»»

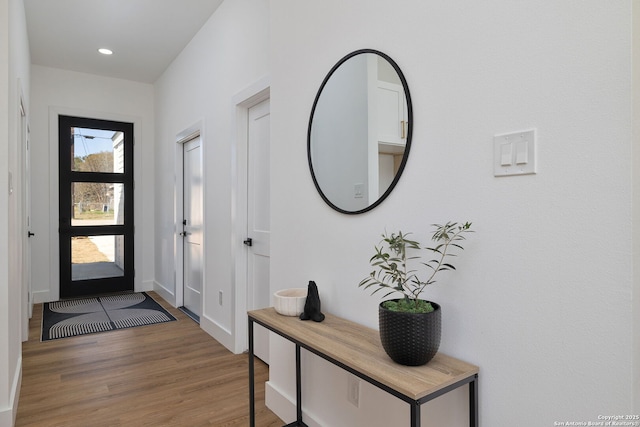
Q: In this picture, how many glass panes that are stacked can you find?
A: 3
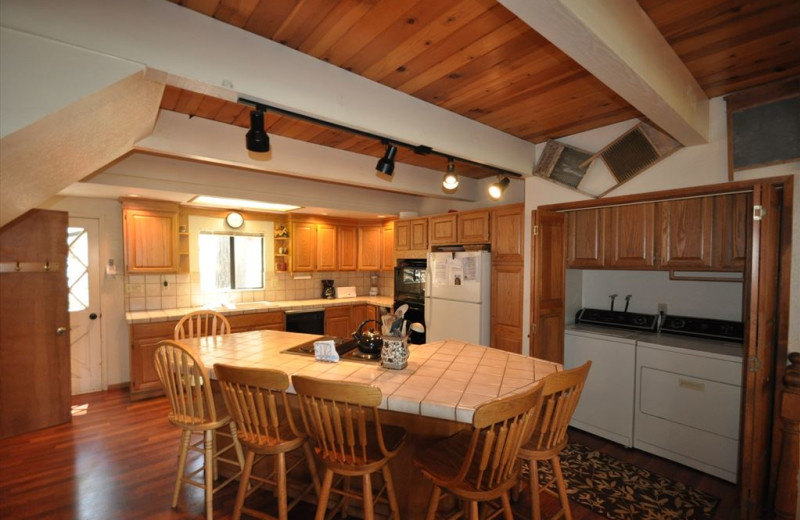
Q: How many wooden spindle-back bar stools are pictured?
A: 6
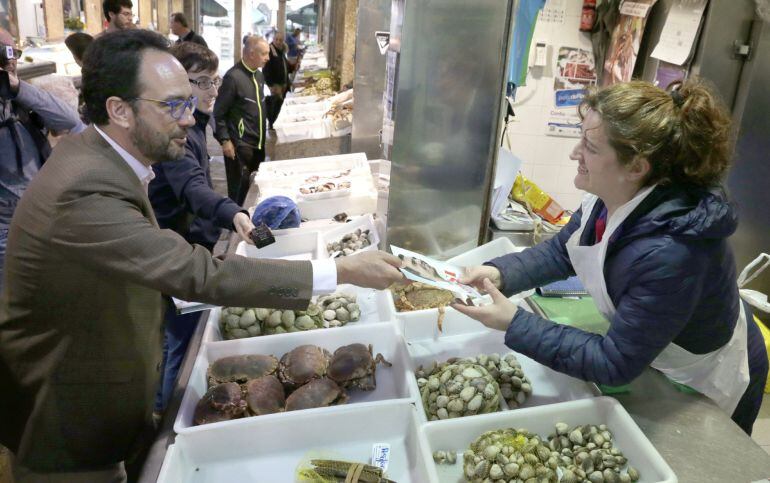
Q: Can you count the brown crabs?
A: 6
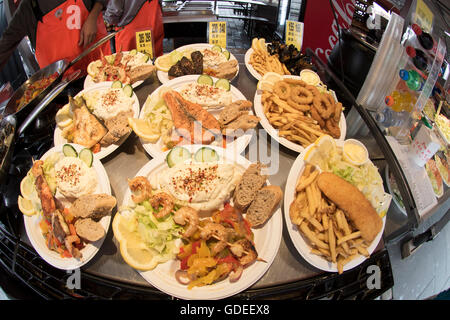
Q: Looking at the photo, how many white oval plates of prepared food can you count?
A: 9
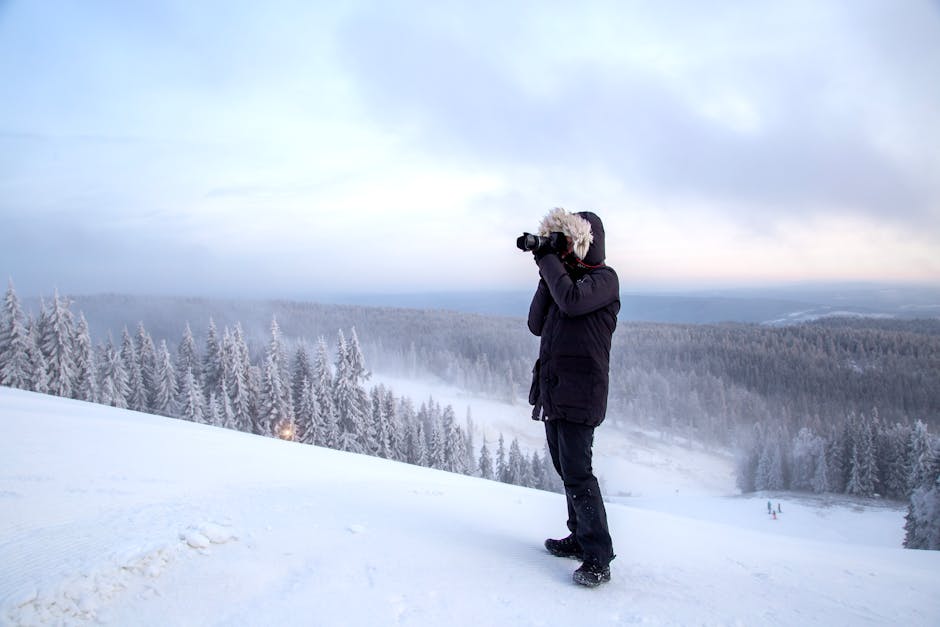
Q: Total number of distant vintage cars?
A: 0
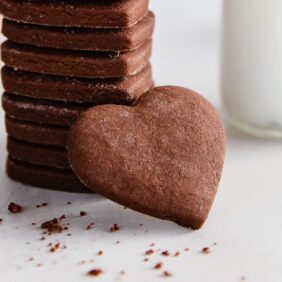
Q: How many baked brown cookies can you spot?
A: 9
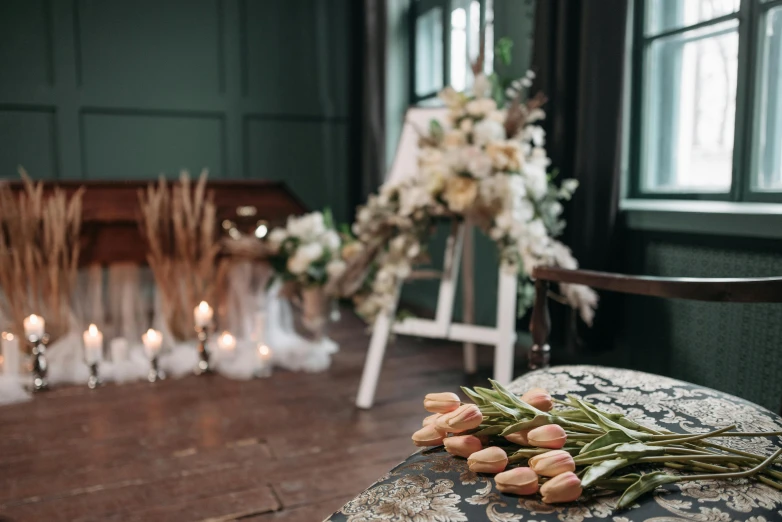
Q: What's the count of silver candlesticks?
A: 4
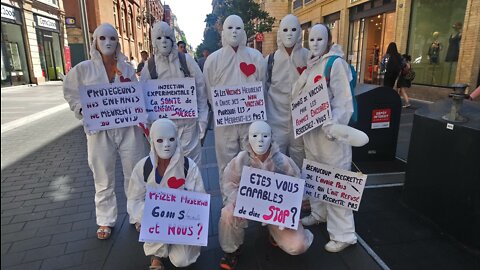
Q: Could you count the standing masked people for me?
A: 5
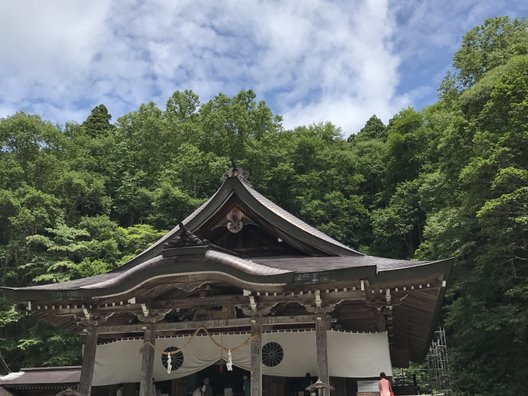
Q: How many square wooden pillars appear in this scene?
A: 4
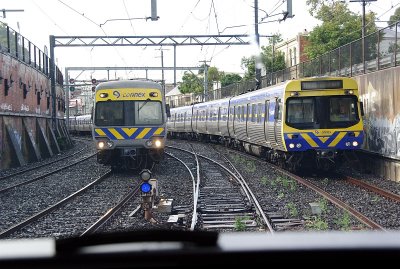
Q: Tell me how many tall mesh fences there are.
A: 2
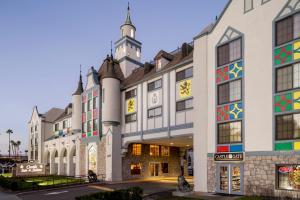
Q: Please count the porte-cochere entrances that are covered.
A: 1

««

- _Your task_
Give back the whole of the material exactly, with the pictures removed.

- _Completed exercise_
Q: In this picture, how many glass panes that are stacked can you find?
A: 3
Q: How many wooden spindle-back bar stools are pictured?
A: 6
Q: Can you count the brown crabs?
A: 6
Q: Looking at the photo, how many white oval plates of prepared food can you count?
A: 9
Q: Total number of distant vintage cars?
A: 0
Q: How many baked brown cookies can you spot?
A: 9
Q: What's the count of silver candlesticks?
A: 4
Q: Could you count the standing masked people for me?
A: 5
Q: How many square wooden pillars appear in this scene?
A: 4
Q: Tell me how many tall mesh fences there are.
A: 2
Q: Please count the porte-cochere entrances that are covered.
A: 1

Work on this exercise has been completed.